After the Civil War, Nashville grew rapidly, due to the connection the Louisville & Nashville (L&N) Railroad provided with other states and regions. In 1897 Nashville and the L & N sponsored the Tennessee Centennial Exposition, one of the grandest of several such exhibitions that displayed the New South’s spirit of enterprise and progress. In the early 20th century Nashville expanded its role as a financial and insurance center, and during World War I (1914-1918) the Old Hickory Powder Plant gave new strength to the city’s industrial base. Beginning in the 1930s the city’s economic development was spurred by the availability of cheap electric power produced by the Tennessee Valley Authority.
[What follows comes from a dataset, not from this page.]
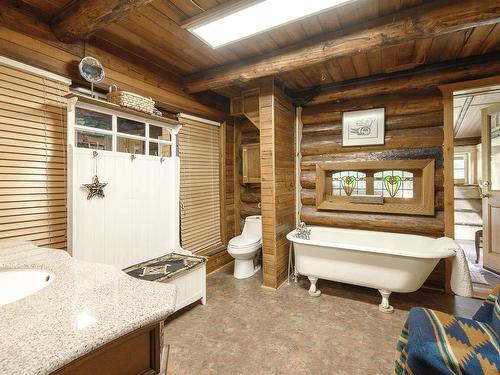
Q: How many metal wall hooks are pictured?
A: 3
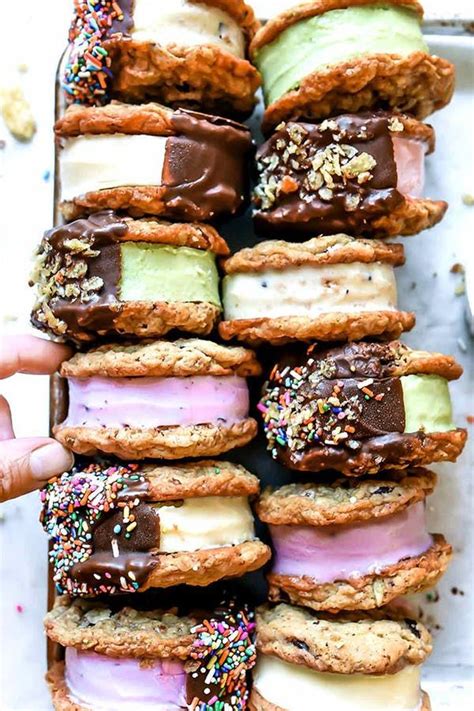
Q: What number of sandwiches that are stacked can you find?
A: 12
In the 1920s Nashville’s insurance companies began using radio to reach new markets. An outgrowth was the Grand Ole Opry, sponsored by WSM Radio, which began in 1925 and became the fount of Nashville’s country-music industry. During World War II (1939-1945) southern country music became popular in the United States, introduced to the rest of the nation by southern soldiers. After the war, Nashville’s Music Row became the home of many recording studios, and musicians found Nashville a convenient place to record. Songwriters and music publishers relocated to Nashville from New York and other cities. By the 1960s Music Row had become a center for country, gospel, pop, and rock music.

During the 1960s Nashville was also an important center for the Civil Rights Movement in the United States, especially among students in local universities who led in the organization of the Student Nonviolent Coordinating Committee.
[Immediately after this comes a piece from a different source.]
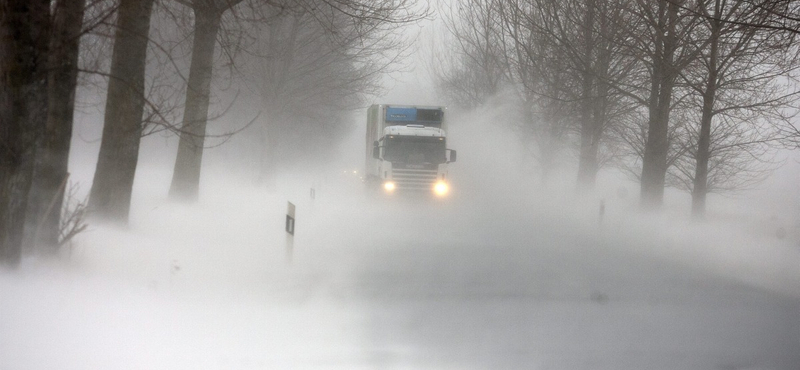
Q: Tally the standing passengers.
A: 0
Historic preservation became an important issue in Nashville during the 1970s, when an insurance company threatened to demolish the Ryman Auditorium, home of the Grand Ole Opry. Local activists worked to save the Ryman and other threatened historic buildings. Nashville celebrated its bicentennial in 1996, and the Bicentennial Mall, an urban park near the state capitol, opened to commemorate the event. By the 2000s further efforts were under way to renovate Nashville’s downtown and the neighborhoods around it, and attract residents and businesses back to the central city. New cultural facilities opened downtown, including the Schermerhorn Symphony Center and the Frist Center for the Visual Arts. The nonprofit Nashville Civic Design Center was established to oversee urban planning and development. The organization was also working with the city to improve the waterfront along the Cumberland River as a greenbelt.